Some inspiring words on transportation as opportunity

by April Corbin, PeopleForBikes equity writer

Transportation Secretary Anthony Foxx. Credit TRB.

Transportation Secretary Anthony Foxx. Credit TRB.

It may be impossible to overstate the importance of transportation.

But don’t take our word for it.

Consider the words of U.S. Secretary of Transportation Anthony Foxx, who spoke at the Transportation Research Board last week. He compared transportation to housing, education and health, describing them all as “pillars of opportunity.” In the excerpt below, Foxx reminds us of the personal impacts of mobility, touches upon the country’s past mistakes, and issues a call to action for people to embrace a new frontier of equity and inclusion.

Secretary Foxx:

Transportation doesn’t hire you. But it makes getting work possible.

It doesn’t treat illness, but it makes getting healthcare possible.

It doesn’t teach, but it makes learning possible.

It’s not a house, but try getting to yours without it.

But I see transportation having an even greater impact than taking people from the Ninth Ward in New Orleans to a job, or from a ranch in rural Montana to a doctor in Bozeman, or from West Charlotte to a school, or South Side Chicago to an apartment.

Transportation can do more than that. At its best, transportation can have an even greater impact than delivering people to opportunity. It should also bring opportunity to them.

If we do our jobs right, the economy will get better, the schools will be better, neighborhood health will be better, the housing stock will be better and job training will translate to jobs in neighborhoods where people live.

We should talk beyond taking people from their doorstep of opportunity. We should begin to talk about bringing opportunity to folks’ doorstep.

But, to do that, all of us must embrace our role in closing the opportunity gap.

I say this because a few generations ago, our community didn’t do that.  We built highways and railways and airports by carving up neighborhoods, leaving bulldozed homes and broken dreams and sapping needy families of the one connection to wealth they had, which was their homes.

Every community in America has a thoroughfare that resulted in what folks are now calling structural discrimination. Instead of a lifeline, transportation facilities in some areas became walls.

This wall conveyed to those affected that the checks they wished to cash at the Bank of Opportunity would be returned due to “insufficient funds.”

Their children could not run as far as the horizon because they could not see the sun behind the overpass.

New housing, good grocery stores, pharmacies and other neighborhood services could not find them because these communities were trapped.

They even gave these walls names – the Mason-Dixon line for the Staten Island Expressway, or the Berlin Wall in Syracuse, or the Highway to Nowhere in Baltimore, just to name a couple.

The vestiges of this system are still there.  The walls are still up.

And, yet, as the bill for deferred maintenance comes due, this generation of American transportation planning can be the most restorative in our history.
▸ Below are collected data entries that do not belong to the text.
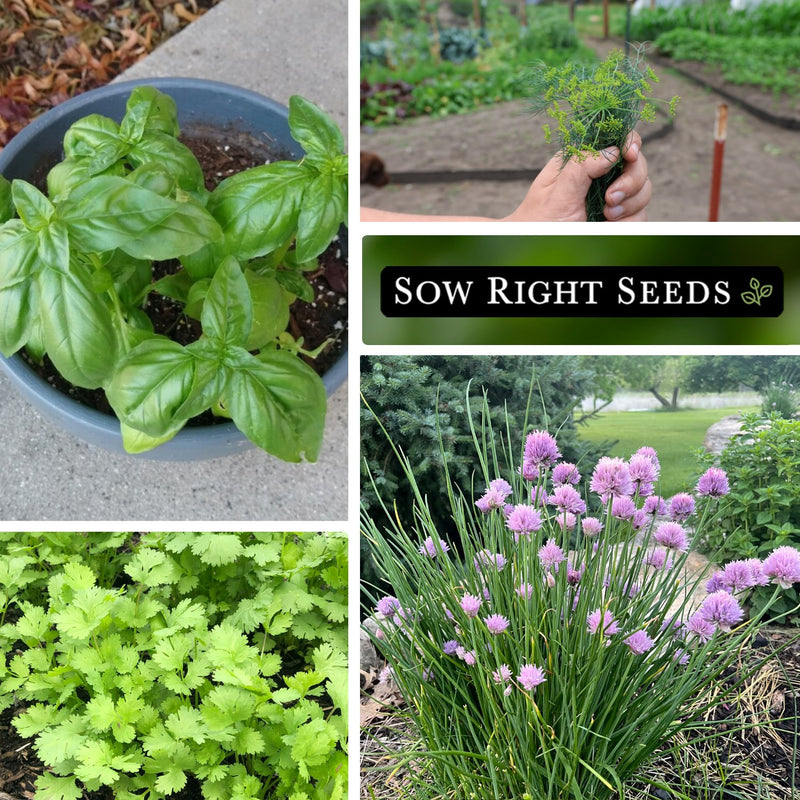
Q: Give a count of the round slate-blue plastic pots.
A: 1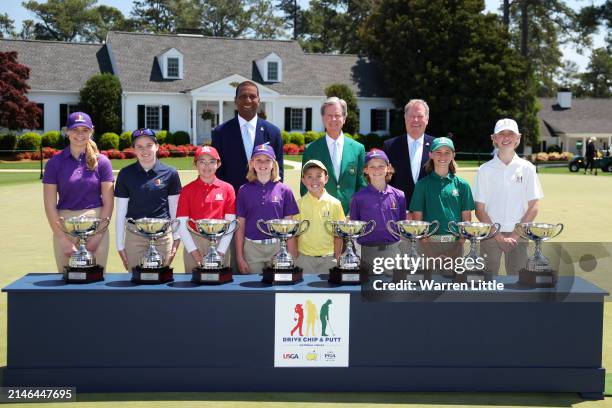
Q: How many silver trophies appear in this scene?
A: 8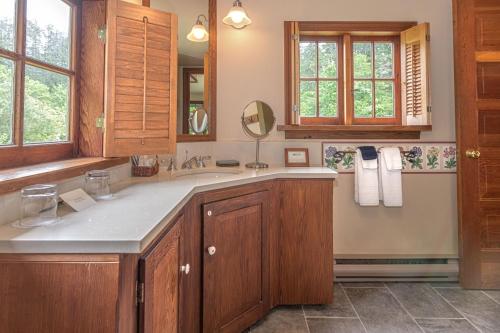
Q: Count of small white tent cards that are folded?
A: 1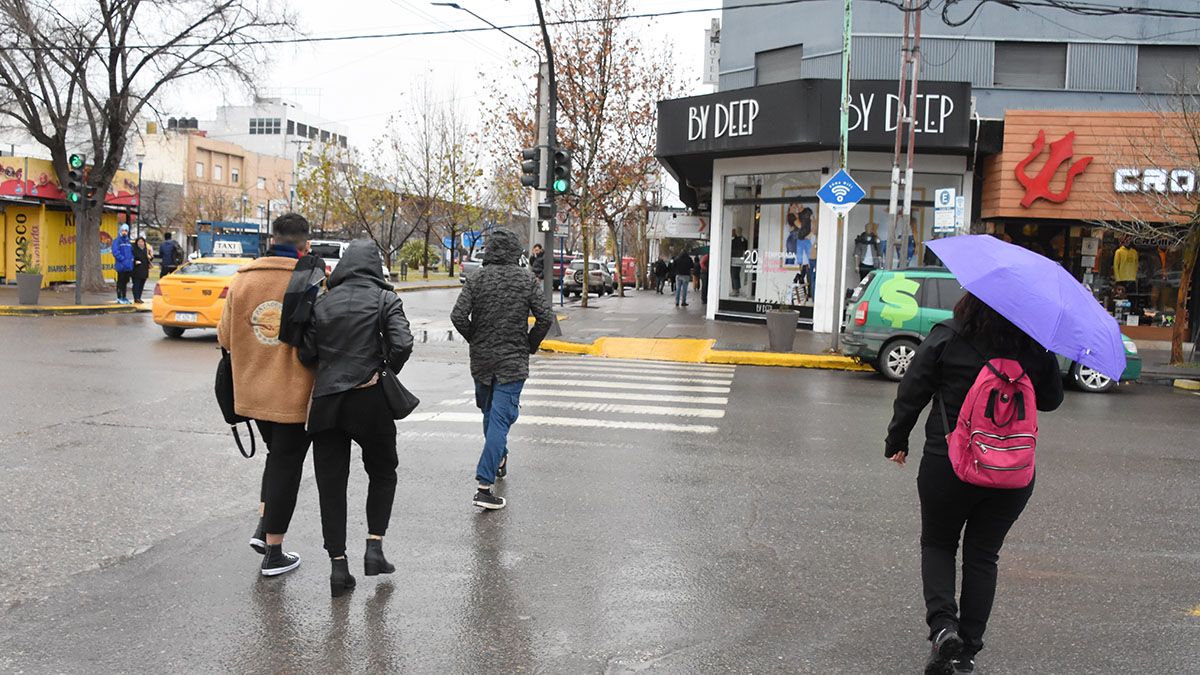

Imagine bridges and overpasses that are more than just north/south throughputs.

Imagine unleashing the ingenuity of our nation’s land use planners and engineers and decision-makers to make those facilities more inviting and approachable and maybe even complimentary of the surroundings on the east and west sides of them.

Imagine meaningful public input processes that use technology and capture the views of the public at a stage of planning where that input can actually be incorporated into a project.

Imagine some of the most challenged communities in America: instead of being limited by their environs, they’re opened up. Jobs are coming in again. People are working.

The American Dream has come alive in a new and even better incarnation, one in which everyone really does have a shot and no zip code is confined to being the hardest to get out of.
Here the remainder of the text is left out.